Reproduce the whole listing word for word. Leave every image out.

GIVEN DATA:
▼

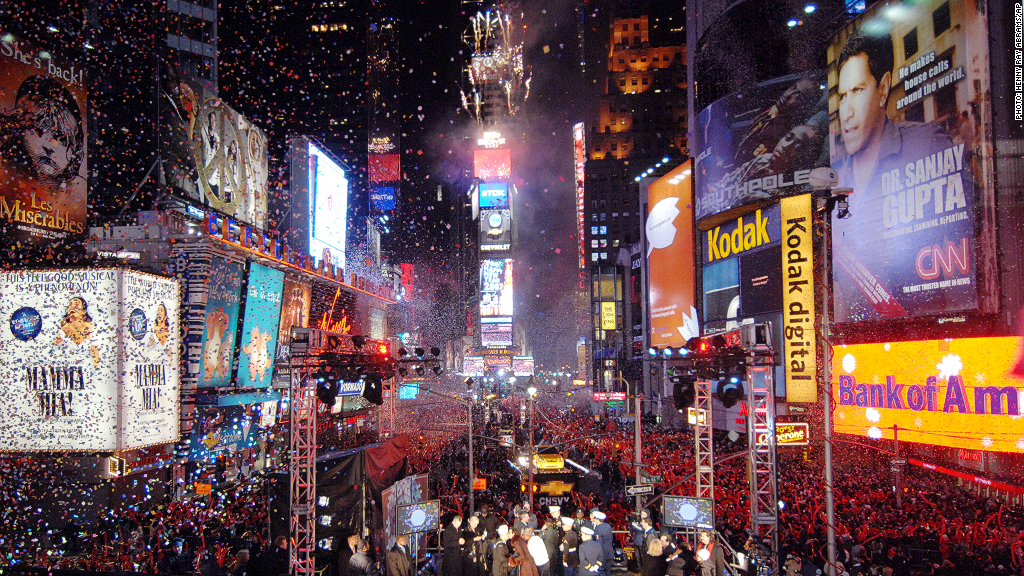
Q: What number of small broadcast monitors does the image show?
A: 2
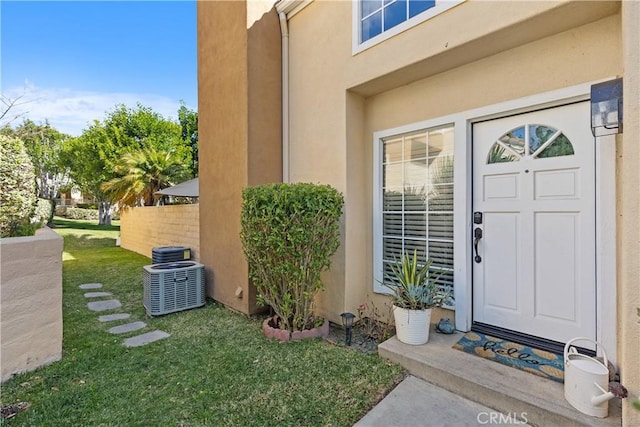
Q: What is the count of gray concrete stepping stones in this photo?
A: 6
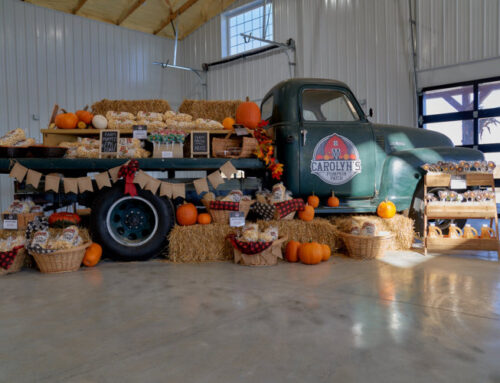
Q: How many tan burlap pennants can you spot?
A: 14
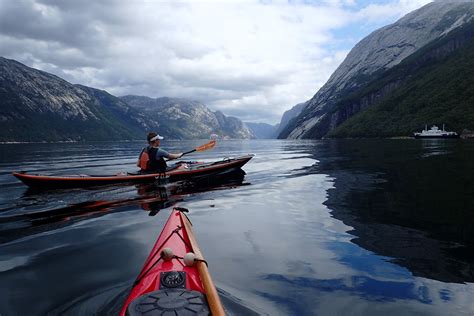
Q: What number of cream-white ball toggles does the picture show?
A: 2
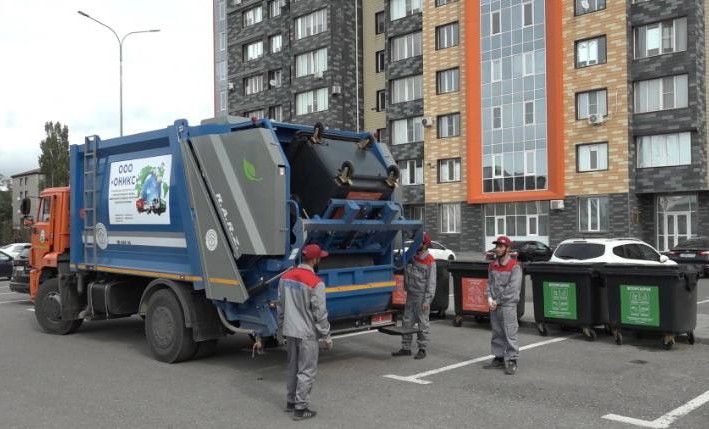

▲

FINISHED EXERCISE:
Q: What number of small broadcast monitors does the image show?
A: 2
Q: What is the count of gray concrete stepping stones in this photo?
A: 6
Q: How many tan burlap pennants can you spot?
A: 14
Q: What number of cream-white ball toggles does the picture show?
A: 2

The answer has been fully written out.